EXERCISE — Down to the last line below, repeat the entries word for word and drop the pictures.

Counting data with pictures
+ + + +
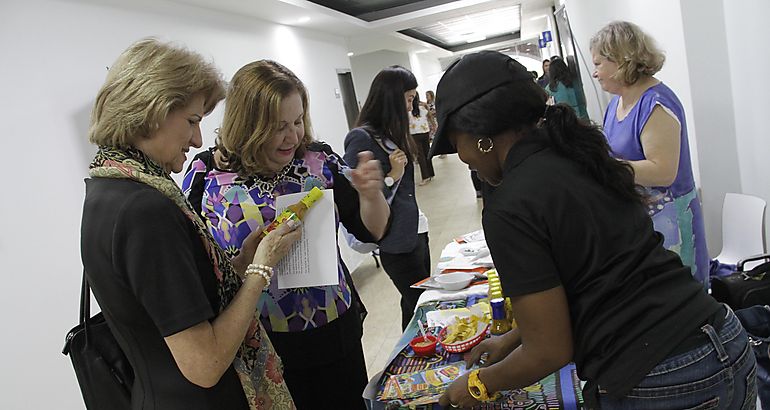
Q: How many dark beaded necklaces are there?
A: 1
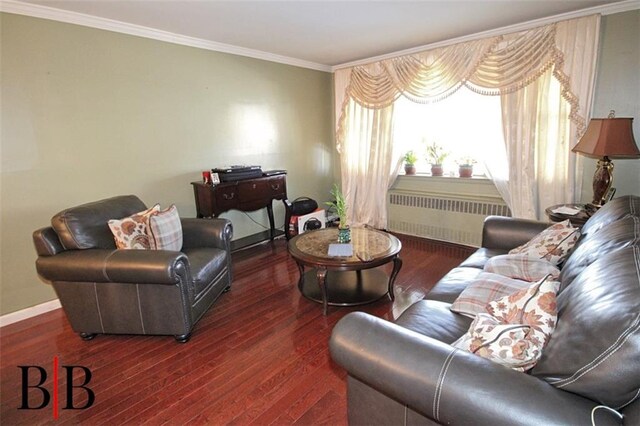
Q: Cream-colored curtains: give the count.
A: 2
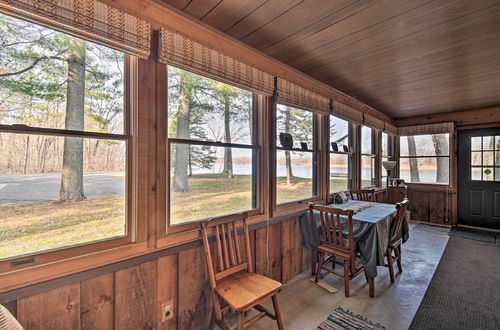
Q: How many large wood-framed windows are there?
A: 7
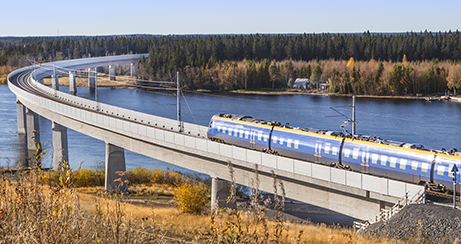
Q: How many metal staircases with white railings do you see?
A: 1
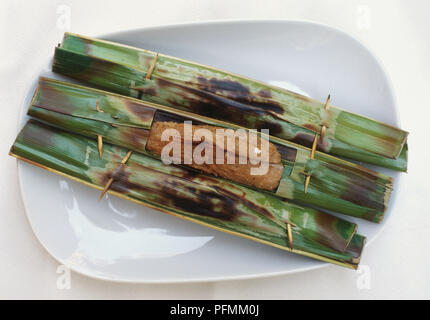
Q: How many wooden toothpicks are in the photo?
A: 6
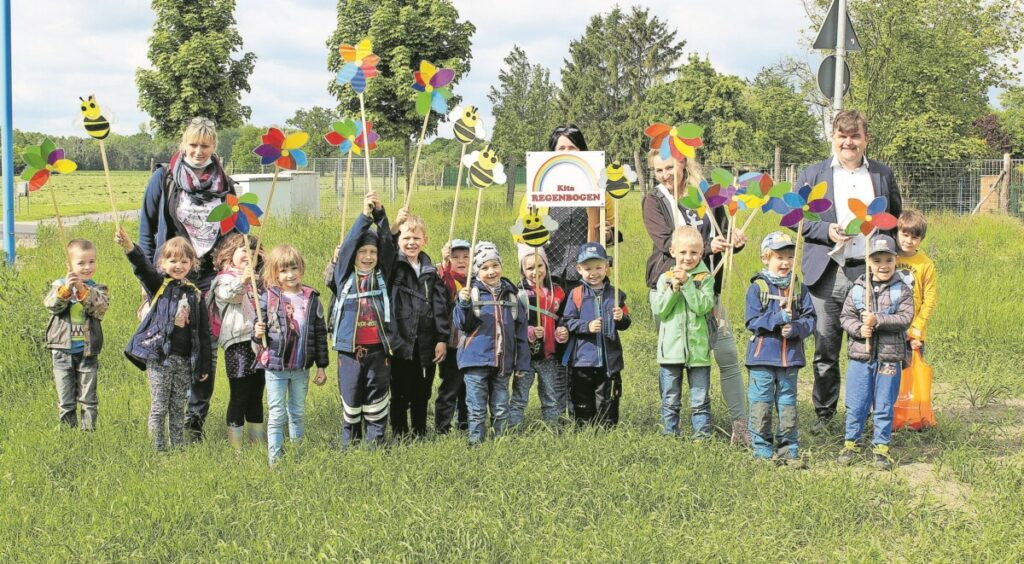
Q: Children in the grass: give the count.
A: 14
+ + + +
WRITTEN SOLUTION —
Q: How many dark beaded necklaces are there?
A: 1
Q: Cream-colored curtains: give the count.
A: 2
Q: How many large wood-framed windows are there?
A: 7
Q: How many metal staircases with white railings do you see?
A: 1
Q: How many wooden toothpicks are in the photo?
A: 6
Q: Children in the grass: give the count.
A: 14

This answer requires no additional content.